Obermeyer, Z., Powers, B., Vogeli, C., and Mullainathan, S. (2019). "Dissecting Racial Bias in an Algorithm Used to Manage the Health of Populations." Science, 366(6464), 447-453. A landmark study finding that a widely used healthcare algorithm — one used to allocate care to millions of patients — systematically underestimated the health needs of Black patients. The algorithm used healthcare costs as a proxy for health needs, but because Black patients face barriers to accessing care, their costs were systematically lower for the same level of illness. This is a real-world version of Maya's case study, demonstrating how proxy variables can introduce racial bias even in well-intentioned healthcare algorithms.

Eubanks, V. (2018).
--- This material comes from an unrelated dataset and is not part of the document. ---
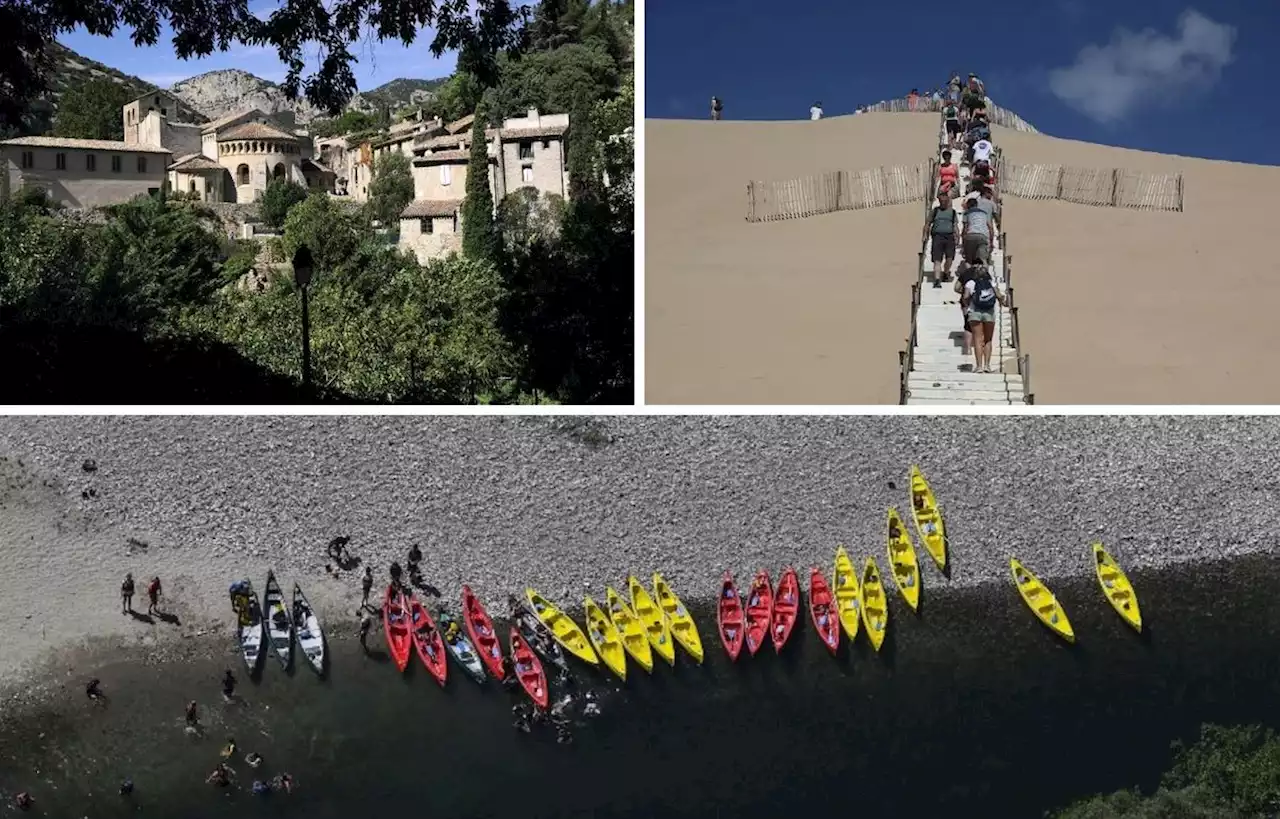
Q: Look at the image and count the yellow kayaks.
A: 11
Automating Inequality: How High-Tech Tools Profile, Police, and Punish the Poor. St. Martin's Press. Eubanks documents three case studies of automated decision-making systems affecting poor communities: the Indiana Medicaid eligibility algorithm, the Los Angeles homelessness vulnerability index, and the Allegheny Family Screening Tool (a child welfare risk assessment). Each case involves classification algorithms — often logistic regression or similar models — that have real, life-changing consequences. The book makes concrete the abstract ethical questions raised in this chapter.